- WHAT IS BEING ASKED -
A faithful copy without images is required: write out all the records exactly.

[Counting data with pictures]

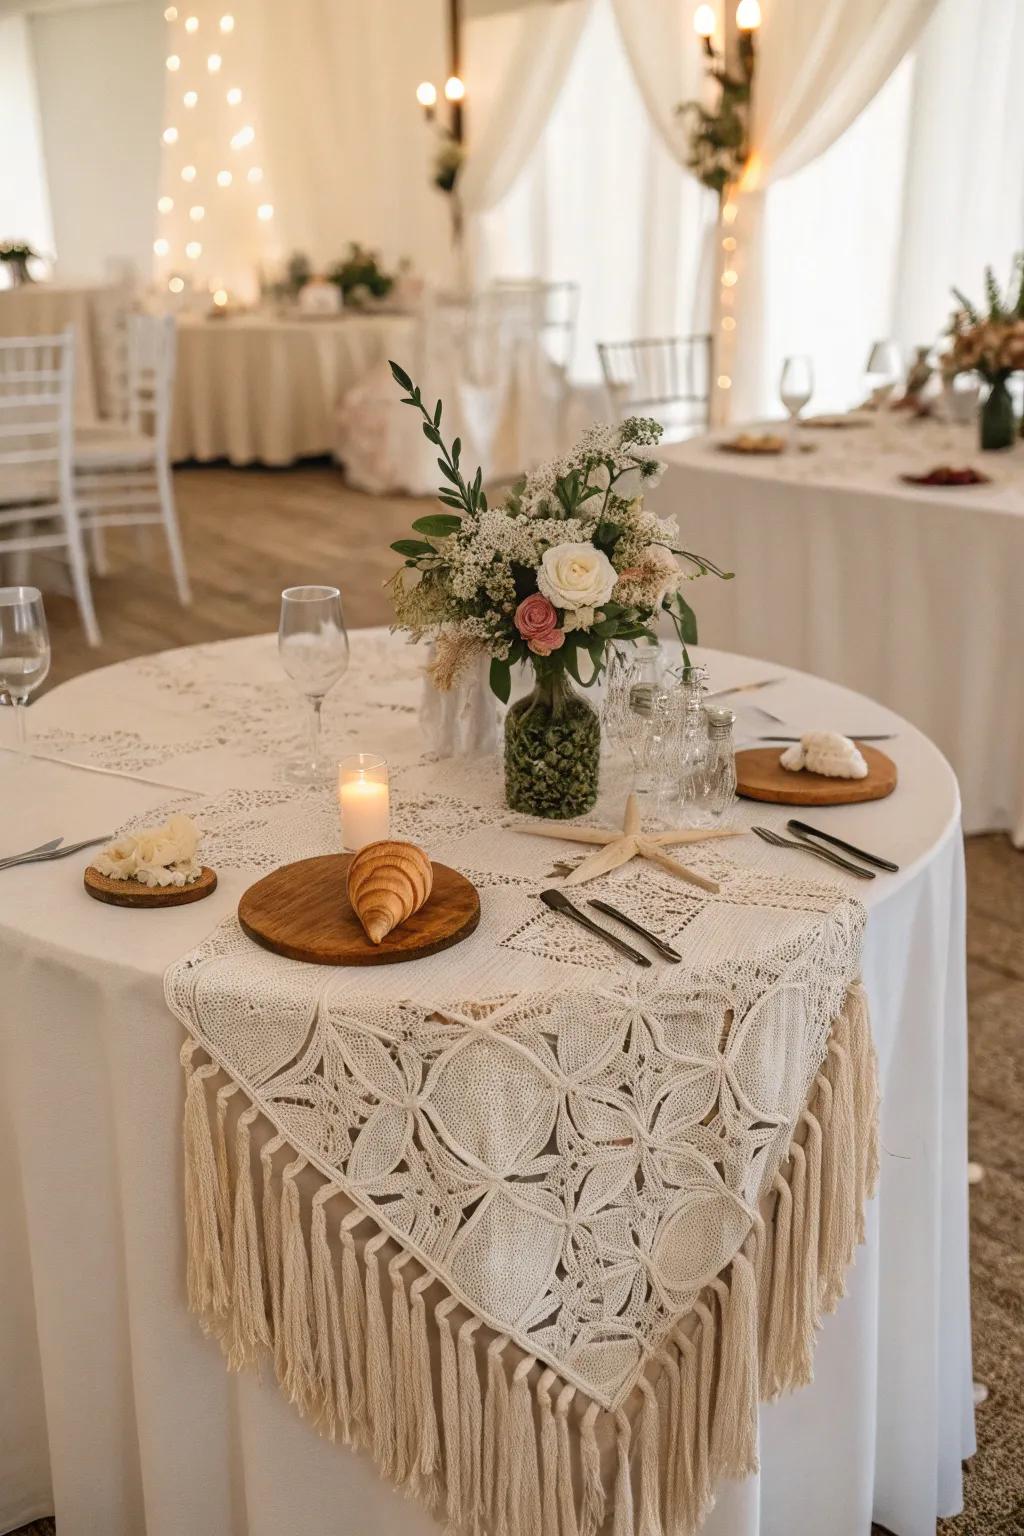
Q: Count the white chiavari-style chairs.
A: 2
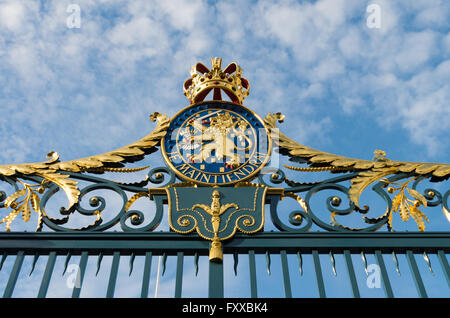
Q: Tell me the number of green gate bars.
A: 14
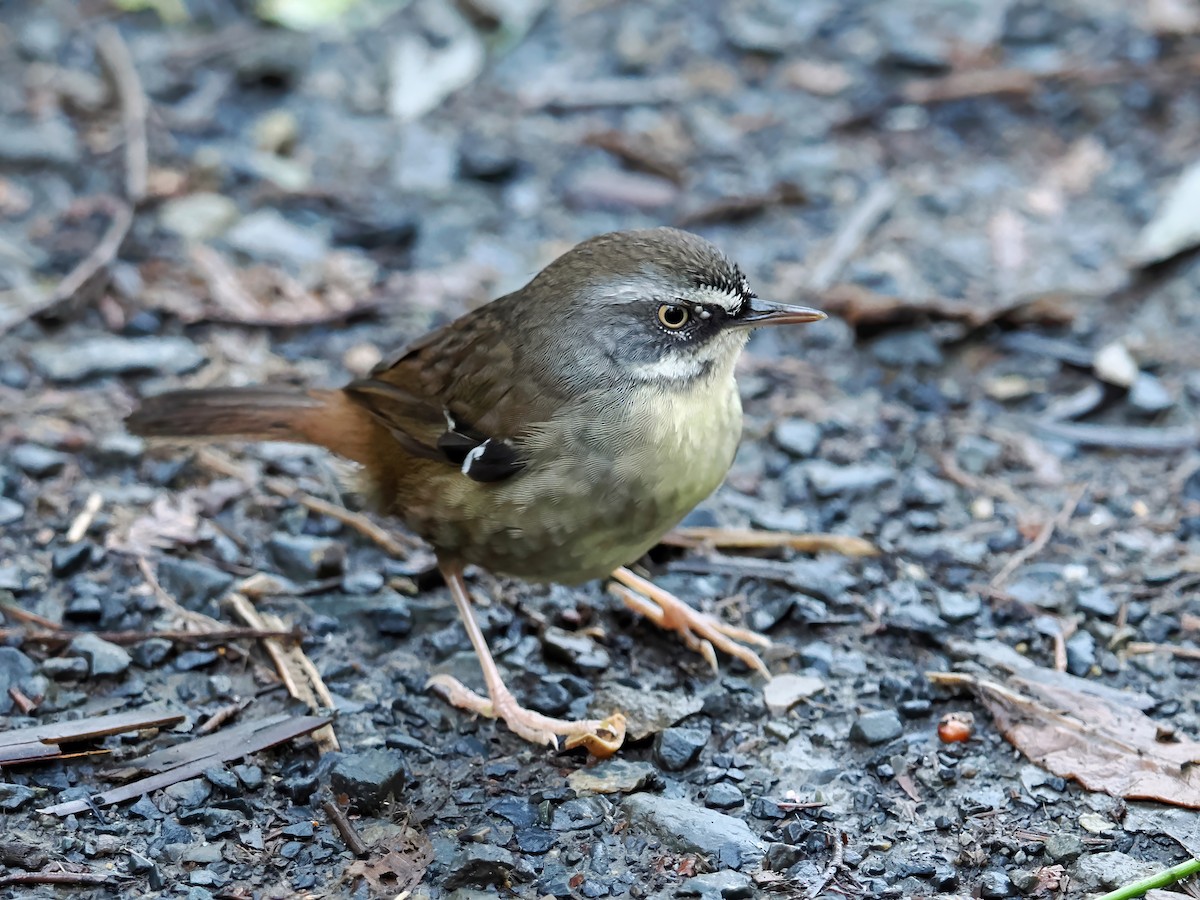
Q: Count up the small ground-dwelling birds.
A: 1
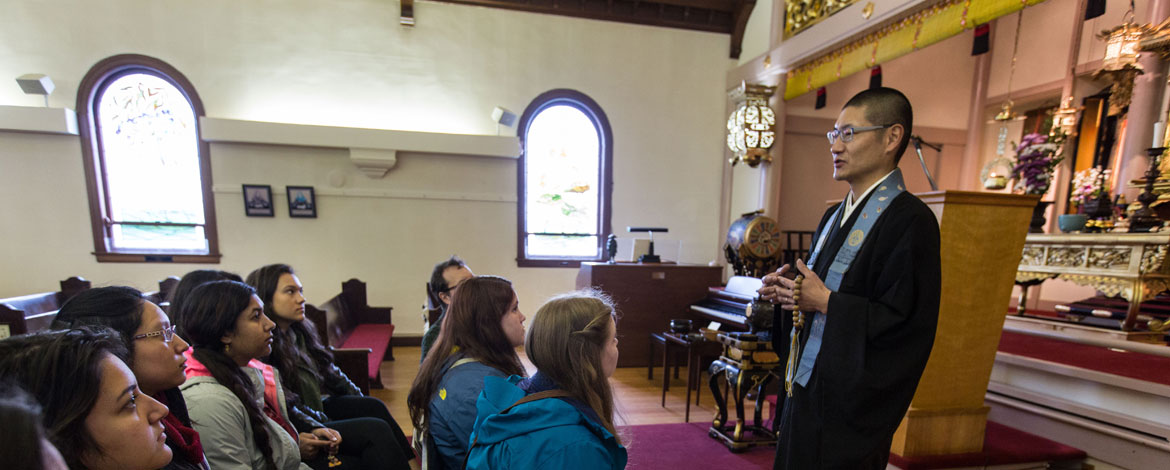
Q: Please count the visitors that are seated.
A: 9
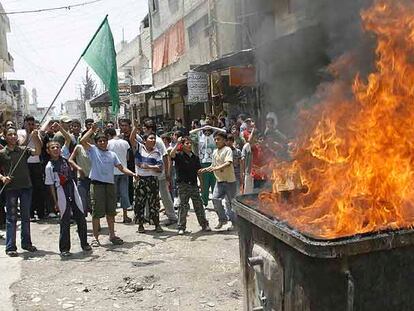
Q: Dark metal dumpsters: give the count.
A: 1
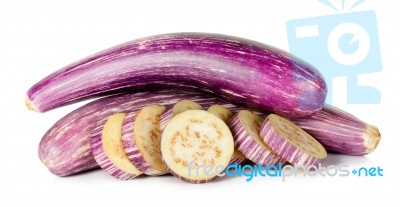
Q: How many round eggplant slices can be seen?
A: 7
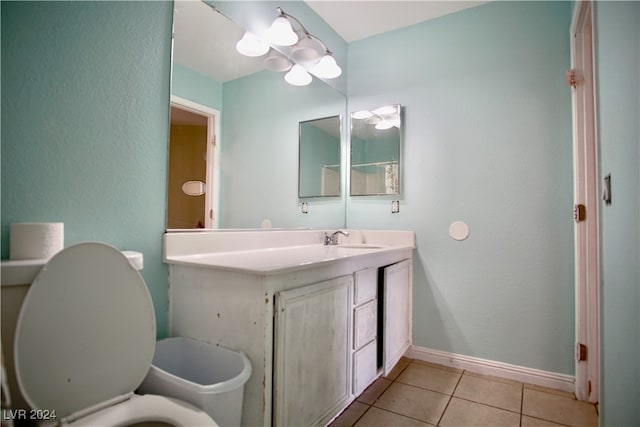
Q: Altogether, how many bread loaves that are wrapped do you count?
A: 0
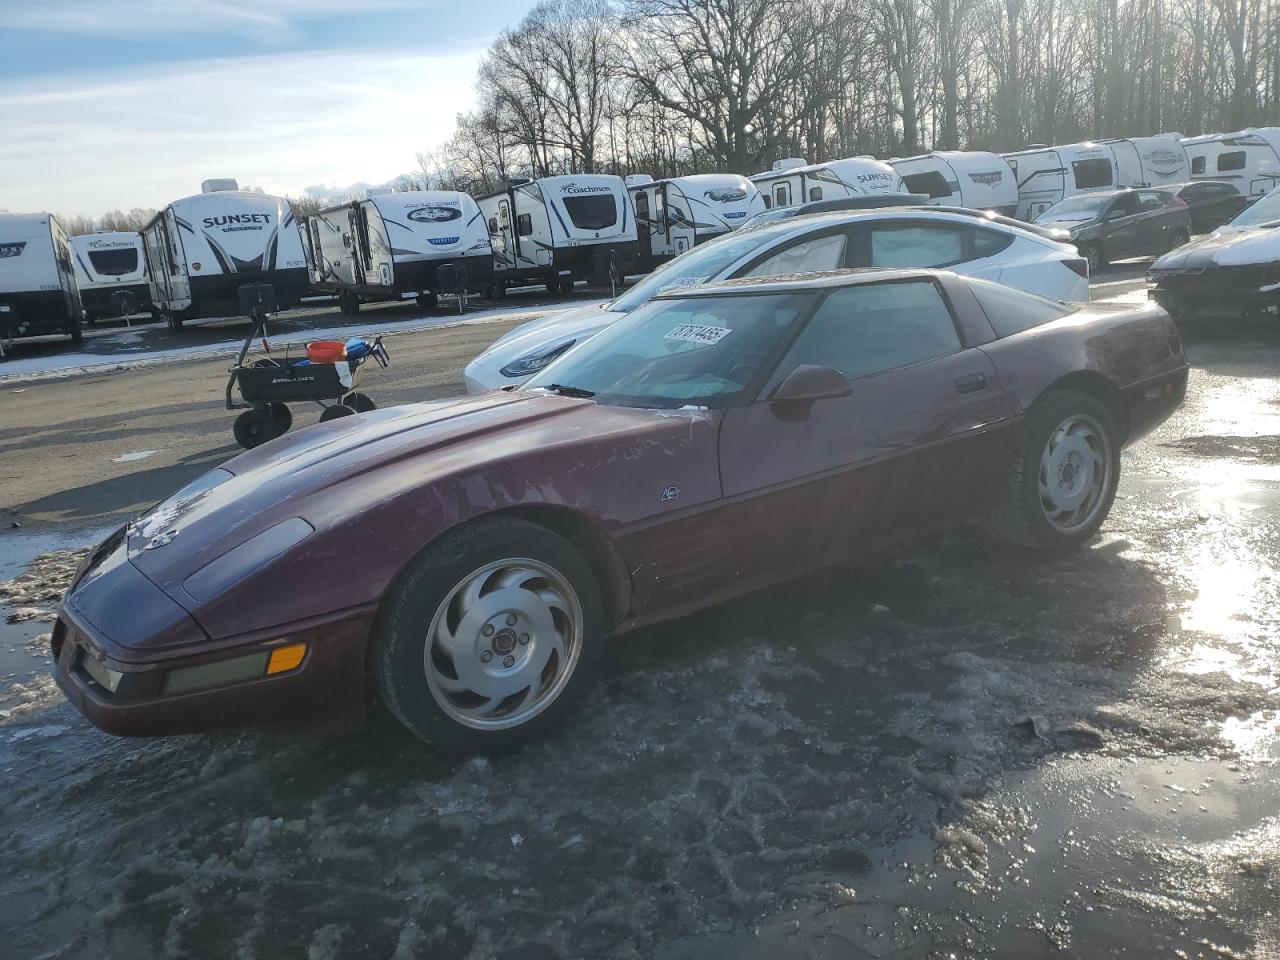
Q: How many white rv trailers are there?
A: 11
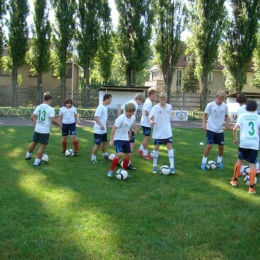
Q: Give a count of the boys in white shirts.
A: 10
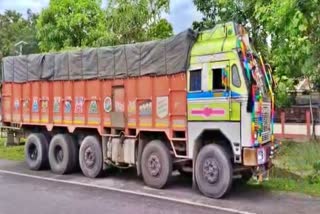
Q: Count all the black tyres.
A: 5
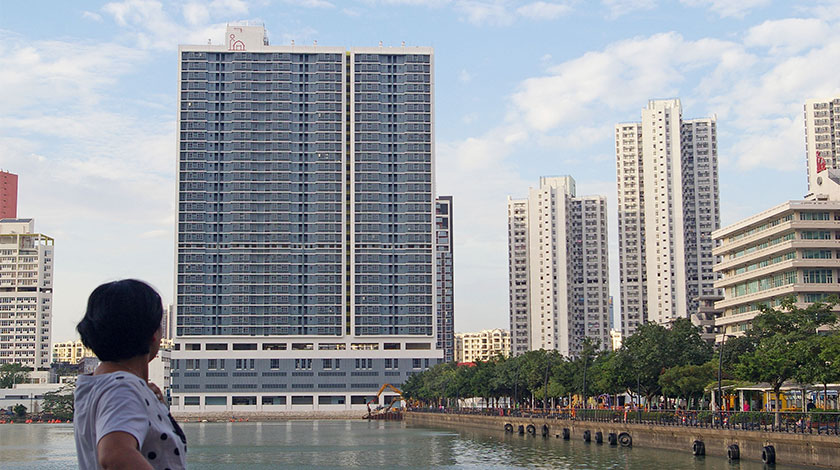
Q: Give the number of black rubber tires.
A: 12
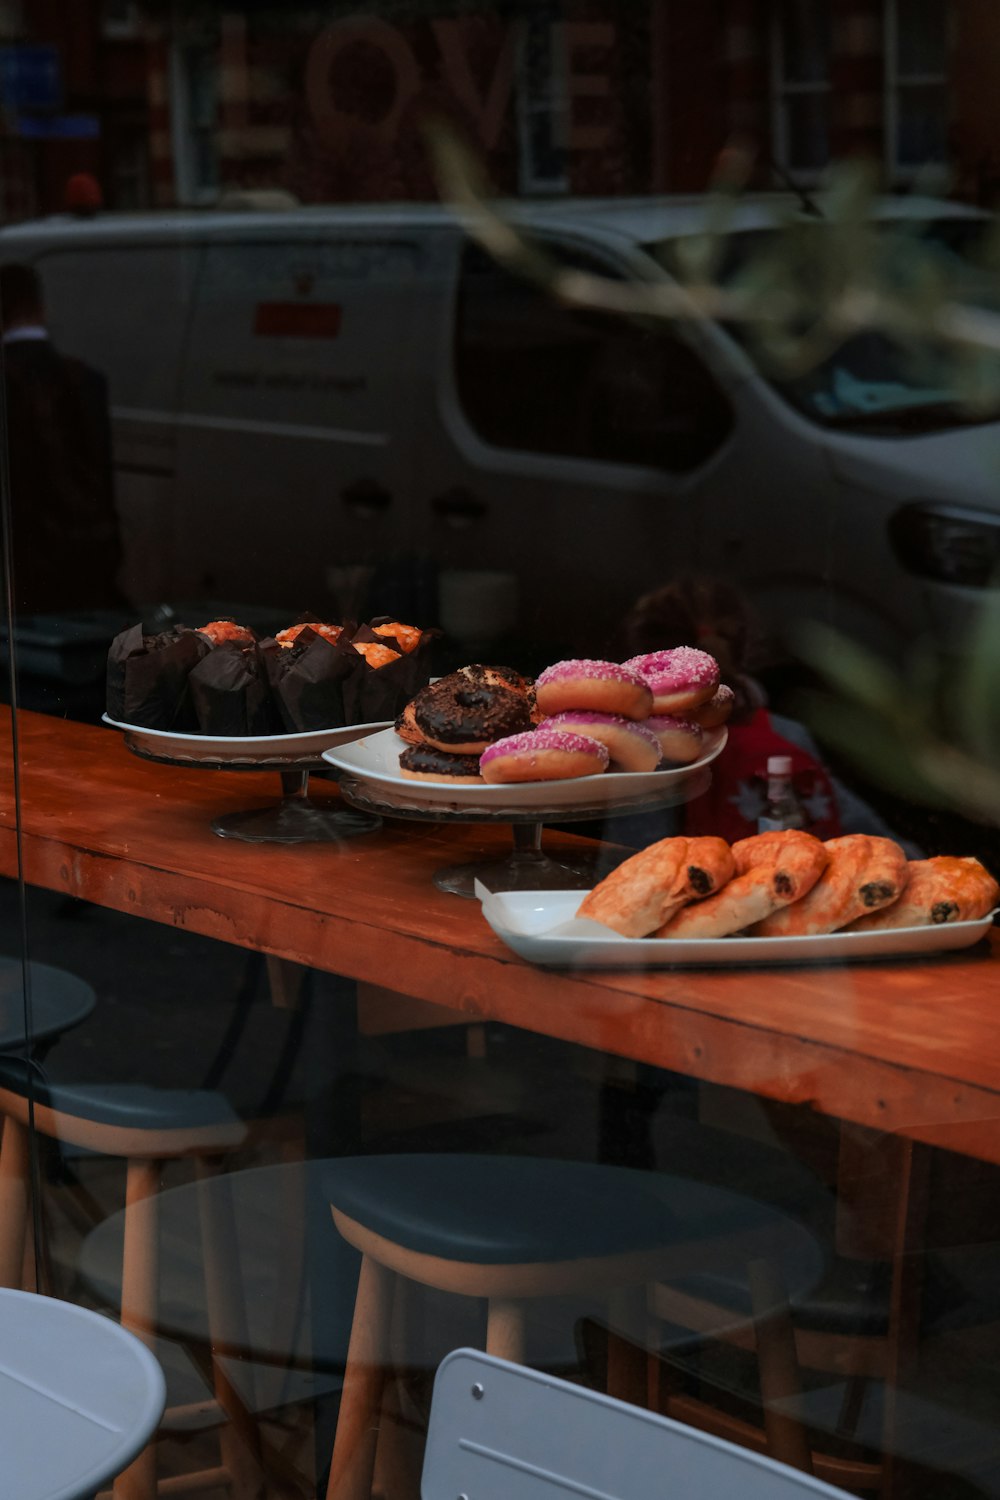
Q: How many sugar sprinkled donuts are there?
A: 6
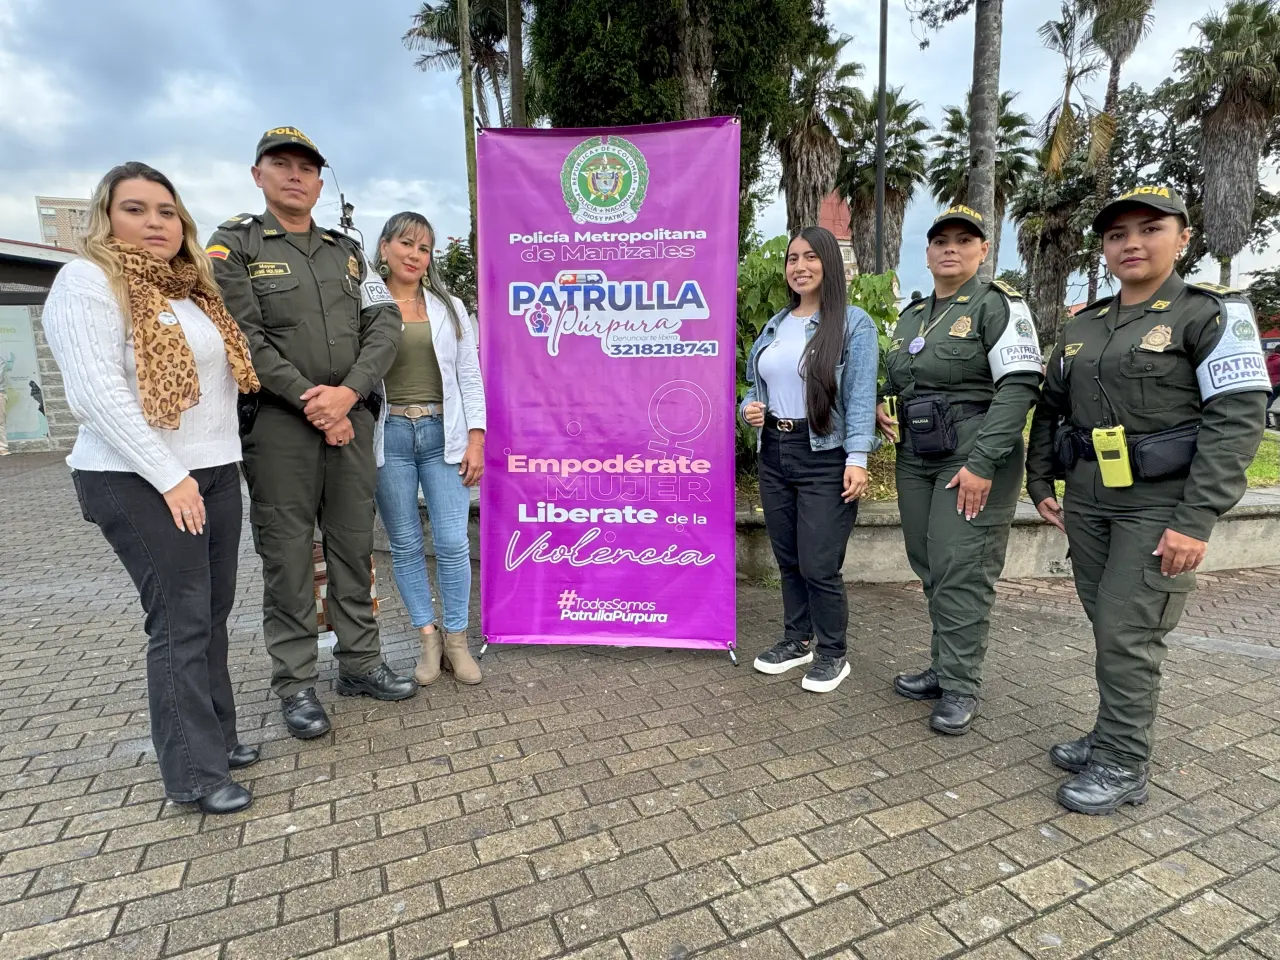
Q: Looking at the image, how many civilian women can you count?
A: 3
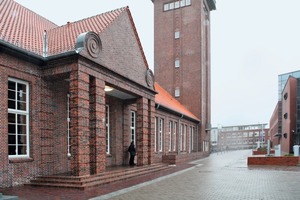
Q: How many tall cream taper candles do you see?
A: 0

- WRITTEN RESPONSE -
Q: Count the white chiavari-style chairs.
A: 2
Q: Tell me the number of green gate bars.
A: 14
Q: Count up the small ground-dwelling birds.
A: 1
Q: Please count the visitors that are seated.
A: 9
Q: Dark metal dumpsters: give the count.
A: 1
Q: How many round eggplant slices can be seen?
A: 7
Q: Altogether, how many bread loaves that are wrapped do you count?
A: 0
Q: How many white rv trailers are there?
A: 11
Q: Give a count of the boys in white shirts.
A: 10
Q: Count all the black tyres.
A: 5
Q: Give the number of black rubber tires.
A: 12
Q: How many sugar sprinkled donuts are there?
A: 6
Q: Looking at the image, how many civilian women can you count?
A: 3
Q: How many tall cream taper candles do you see?
A: 0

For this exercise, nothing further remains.